After a night spent sleeping in a car, she went for a morning walk in the woods and felt the presence of another being — she later said she “saw God” — then spent the next several decades ignoring the experience and hoping it wouldn’t recur.

Somehow, I missed in my review that she actually said she had "seen God." I might have 1-starred the book instead (while still being sympathetic to her as a child abuse victim).

Harper's interviewer Ryann Lieberthal then asks her:

What would you attribute those experiences to now? If you saw something there in Lone Pine, what was that thing?

And, Ehrenreich simply refuses to give a straight-up answer.

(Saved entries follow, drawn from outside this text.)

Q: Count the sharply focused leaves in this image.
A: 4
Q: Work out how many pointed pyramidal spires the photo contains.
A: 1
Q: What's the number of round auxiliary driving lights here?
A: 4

The interview about the rest of her work, beyond and based on the previous books she had written? Very good stuff. This?  Even though the rest of the part of the interview that talks about "Wild God" only has her talking about consciousness of other animals, that's bad enough. A PhD scientist (she was, and in cellular immunology, a biological field, no less) strawmanning biologists as claiming that about all of them don't talk about, or even reject, consciousness in other animals. 

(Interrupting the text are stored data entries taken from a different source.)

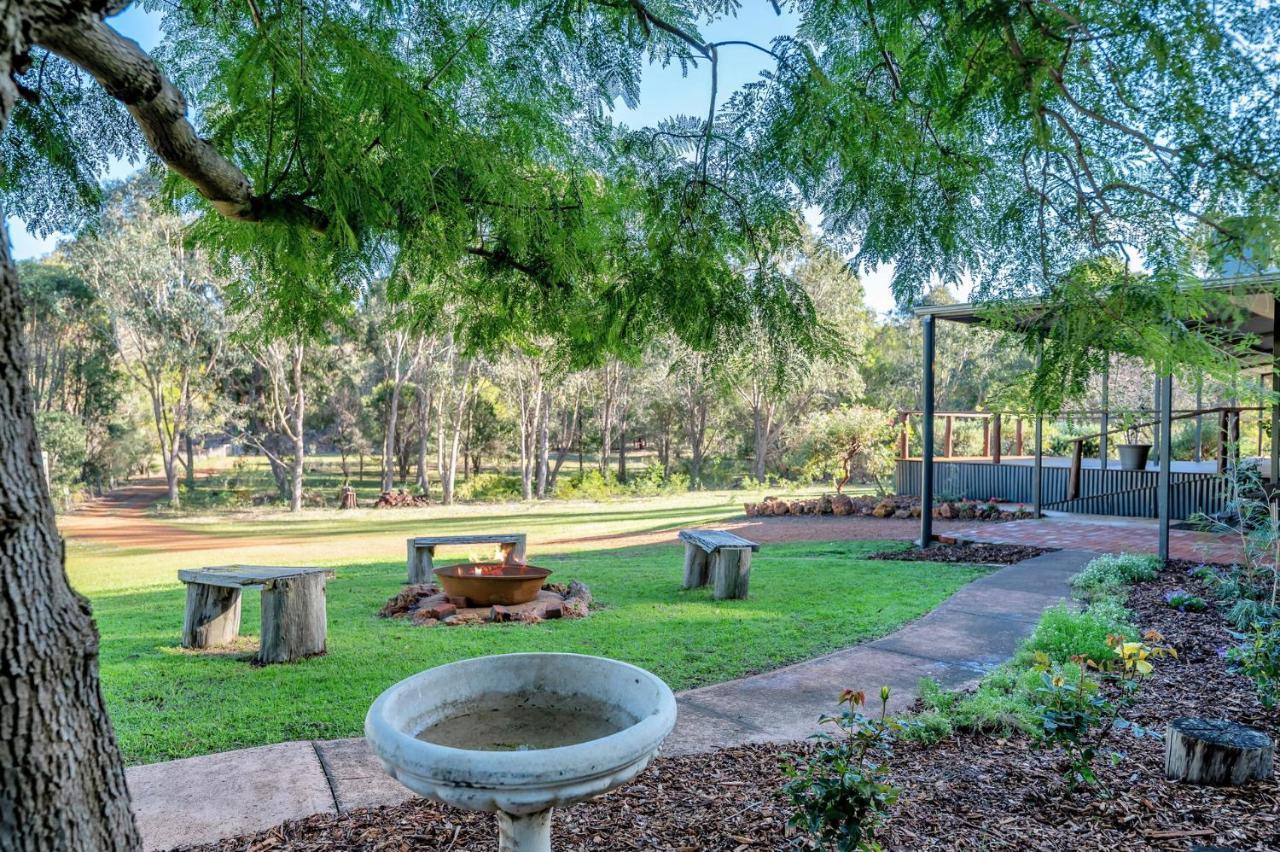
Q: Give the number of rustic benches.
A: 3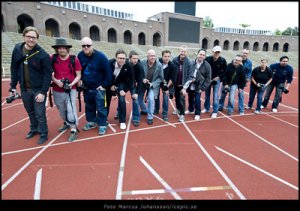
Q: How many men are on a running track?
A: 14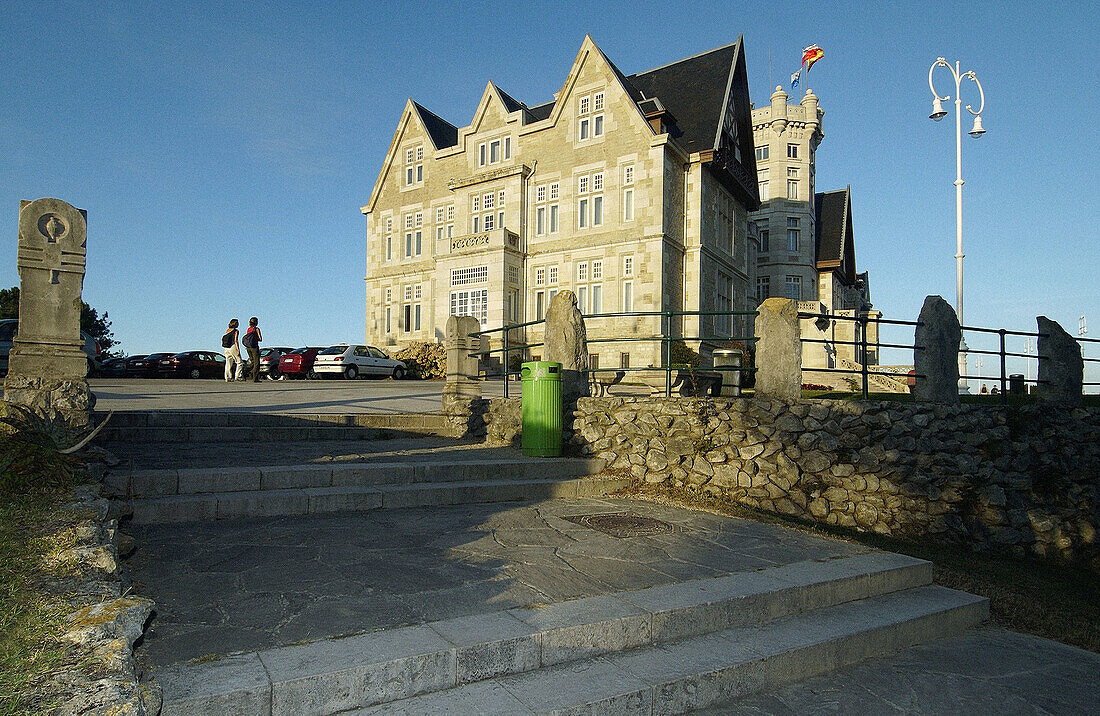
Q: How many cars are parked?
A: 8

And, behind that, since she didn't answer Lieberthal straight up? I sense a hint at the same New Ageyness that she excoriated elsewhere. Even worse, since she read the old journals, that led to the book, while being treated for cancer — the sidebars to all of that treatment and other patients having led directly to the "Bright Sided" attack on New Ageyness.

Oh, but wait, Googling, or Duck Ducking, "Barbara Ehrenreich" + "mysticism" leads me to find out that she even had an interview with RELIGION NEWS SERVICE about this, and there claims MULTIPLE mystical experiences. 

Since millions of Theravada Buddhists are also atheists, not believing in a personal deity, I now wonder just what she meant by "atheism." Was she rather just more "irreligious," like many "Nones" of today?

And, oh fucking doorknob, this gets worse yet!!!!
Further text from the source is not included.